It was a Tuesday morning in late May. My phone rang at 6:58am. I looked at the screen and it was a customer I’d done a spring cleanup for the previous year — I’ll call her Sandra. Good customer, nice property in Val Caron, always paid on time and never gave me any trouble.
I picked up.
“Ryan, I’m sorry to call this early. I went outside this morning and something is really wrong with my lawn. It looks — I don’t even know how to describe it. Like something ate it. Can you come today?”
I told her I’d be there by 9.
What I found when I pulled into her driveway that morning ended up changing the way I approach lawn diagnosis in Sudbury. Not because it was the worst lawn I’d ever seen — it wasn’t. But because the explanation for what happened was so specific to this city, and so many homeowners make the exact same mistake when they see the same symptoms, that I’ve been thinking about it ever since.
Here’s the full story.
What I Found When I Got There

Sandra met me at the front door and walked me around to the backyard. I could see the problem from ten feet away.
Large sections of the lawn — probably 40 percent of the total area — had turned a uniform tan-brown colour. Not the patchy, random brown you get from winter dormancy. This was more complete than that. Whole sections, almost rectangular in shape, just gone.
She pointed to one section near the back fence. “I tried to pull it up to see what was underneath and it just — came up. Like a mat. The whole thing lifted.”
That was the detail that told me everything.
When lawn is dead from drought, compaction, or winter damage, it deteriorates in place. The roots are still in the ground — they’re just dead. The grass doesn’t lift like a carpet. But when Sandra showed me how easily her lawn peeled back — I could grab a corner and roll it back like a yoga mat — I knew immediately what we were dealing with.
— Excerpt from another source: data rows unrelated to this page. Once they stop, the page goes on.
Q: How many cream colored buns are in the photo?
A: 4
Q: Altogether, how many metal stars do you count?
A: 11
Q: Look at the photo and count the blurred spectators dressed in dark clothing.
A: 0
Grubs. European chafer grubs, almost certainly.
I pulled back a section about the size of a dinner plate and counted. Twelve grubs in that one small area, curled up just below the surface, pale white with brown heads. They’d been feeding on the grass roots all fall and the damage had fully revealed itself once the snow came off.
Sandra looked at them and said, “Okay so I need all new sod, right? The whole back needs to come out?”
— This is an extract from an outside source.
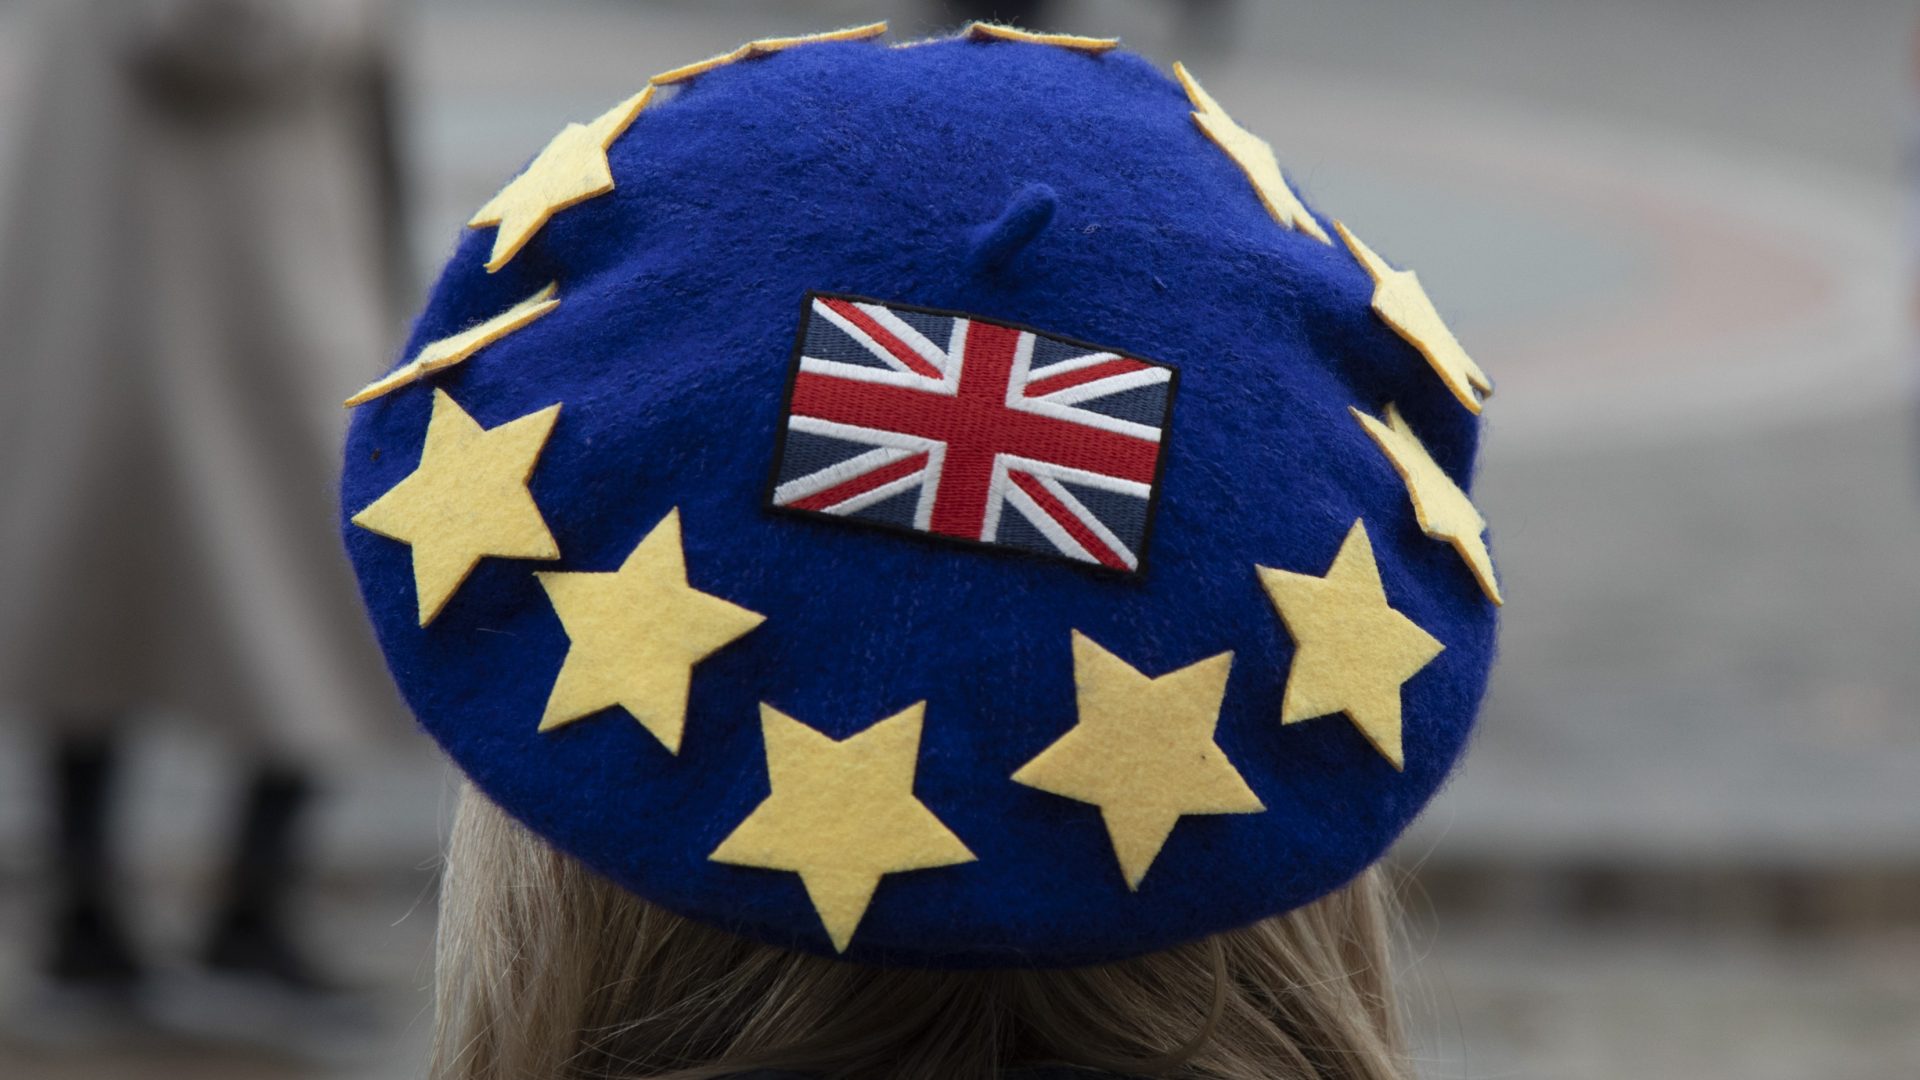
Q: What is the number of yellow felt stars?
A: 12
That was the assumption I expected. And two years earlier, I probably would have said yes. But I’d learned enough by that point to slow down and look at the full picture before making that call.
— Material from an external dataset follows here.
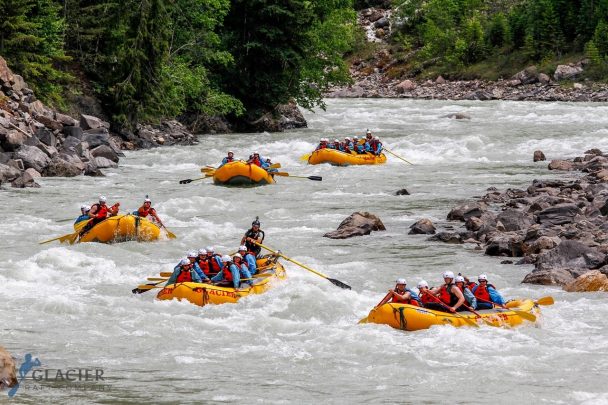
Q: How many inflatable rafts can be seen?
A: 5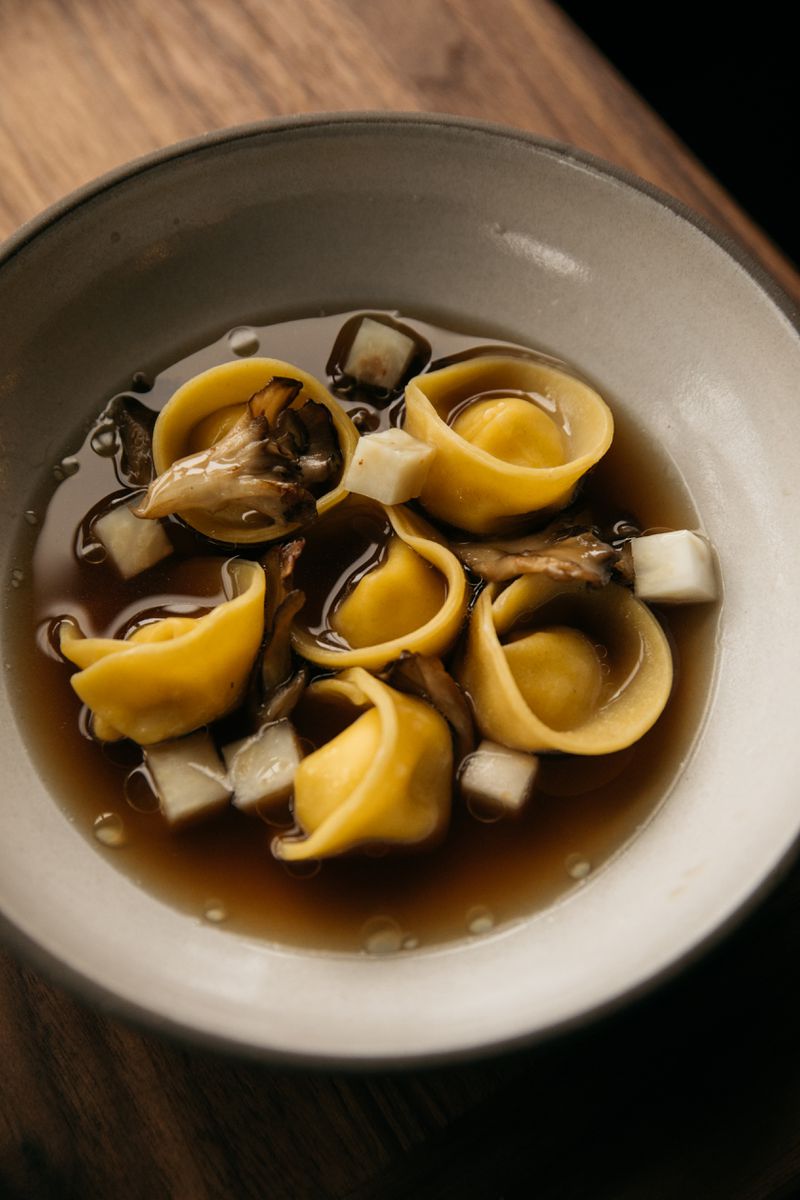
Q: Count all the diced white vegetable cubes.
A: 7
What Was Actually Killing Her Lawn

European chafer is a beetle that’s been spreading across Ontario for years, and Greater Sudbury is well within its range. The adult beetles lay eggs in the lawn in early summer. Those eggs hatch into grubs that spend the fall feeding on grass roots underground — completely invisible to the homeowner. By the time the snow melts in spring, the damage is done. Sections of lawn that look green going into October are gone by May because the root system was eaten through over winter.
The other symptom Sandra hadn’t connected yet: the crow activity. I asked her if she’d noticed crows digging in the lawn in fall or early spring. She laughed.
“I thought they were just being annoying. There were like fifteen of them out there some mornings.”
Crows, skunks, and raccoons dig for chafer grubs. If you had significant wildlife digging up your lawn in Sudbury last fall or this spring, grubs are almost certainly part of the story.
Here’s the critical thing about grub damage that most homeowners don’t know: if you just sod over grub damage without treating for grubs first, you will have the same problem next year. The adult beetles will lay eggs in your new sod. The new grubs will feed on your new sod’s roots over winter. And you’ll be pulling up carpet again in May.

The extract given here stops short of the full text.